Input for this task START

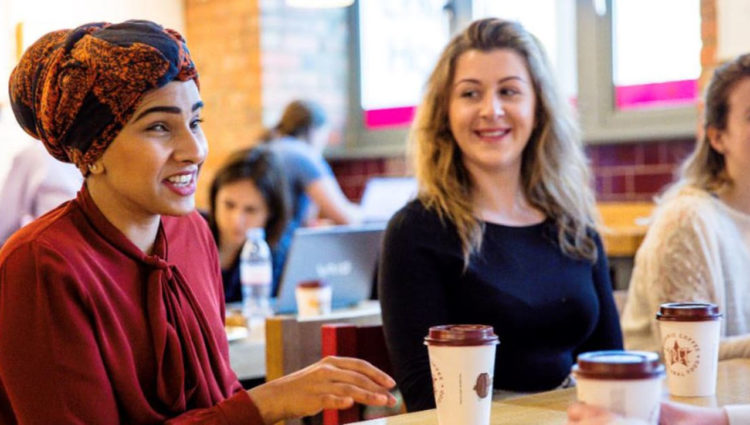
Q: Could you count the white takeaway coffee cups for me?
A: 4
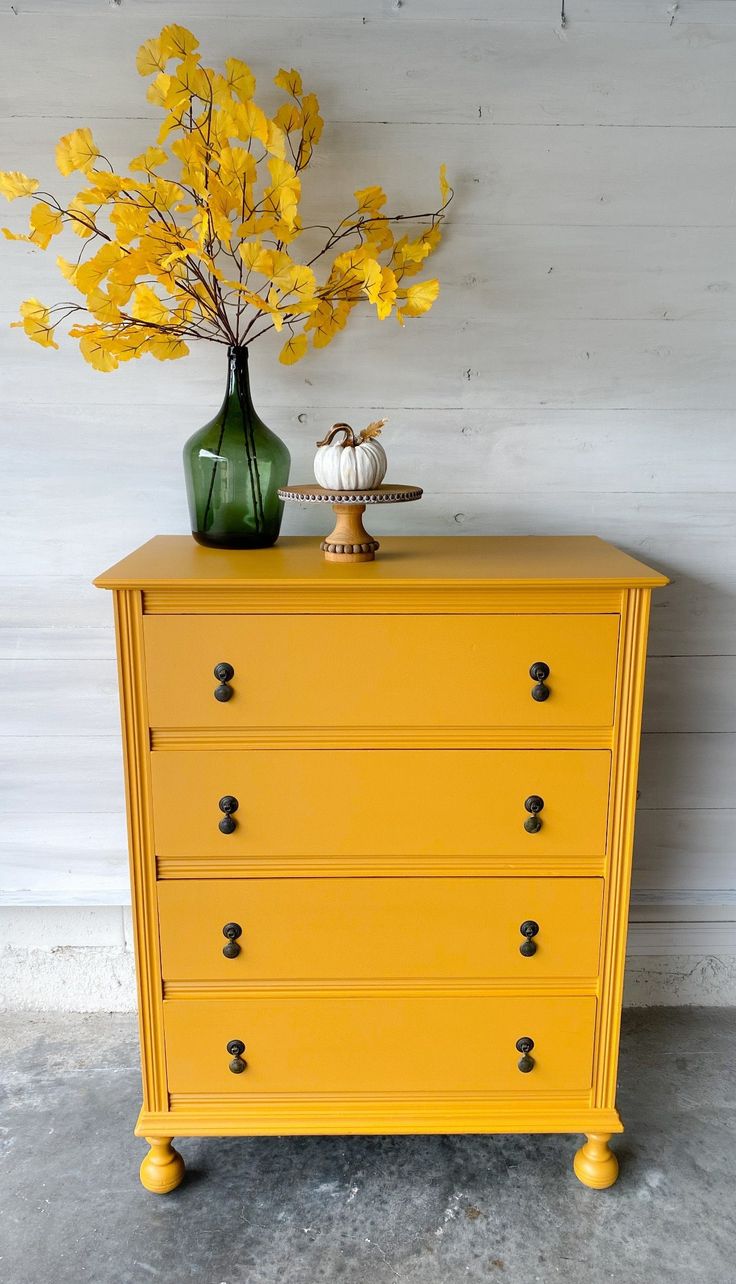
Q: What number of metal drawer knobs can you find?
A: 8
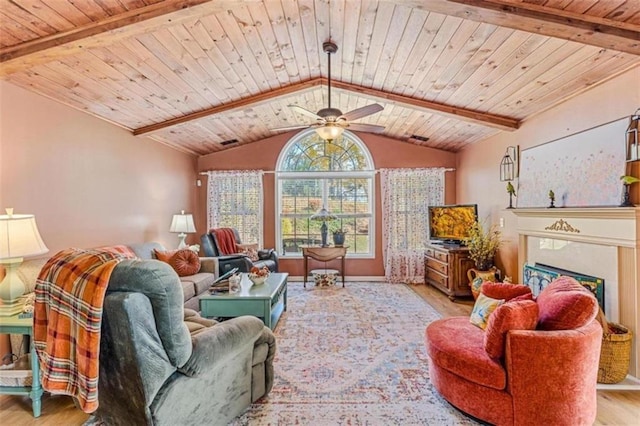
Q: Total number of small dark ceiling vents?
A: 2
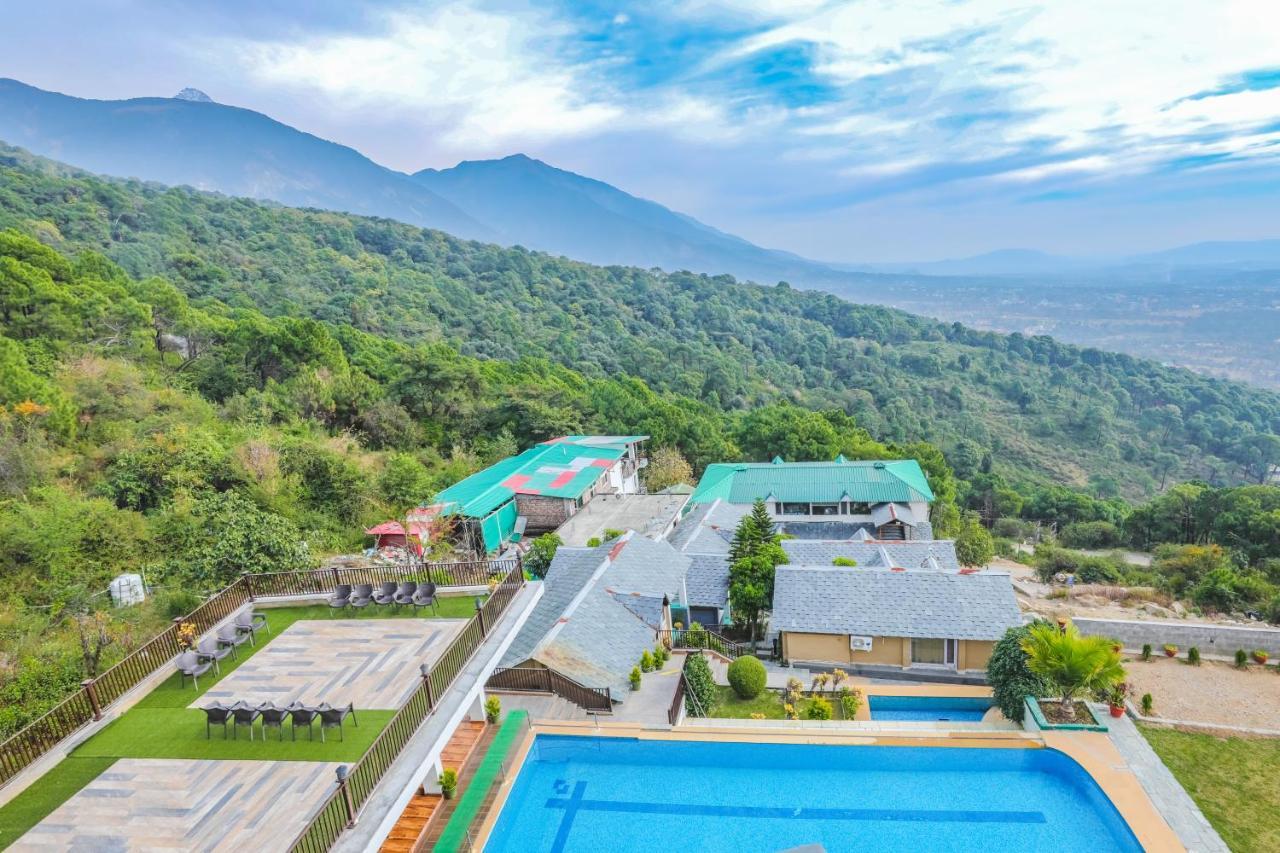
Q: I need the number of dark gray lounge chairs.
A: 14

Input for this task END

Activity. Copy every line from the entries that contains the word "dark".

Result of the exercise.
Q: Total number of small dark ceiling vents?
Q: I need the number of dark gray lounge chairs.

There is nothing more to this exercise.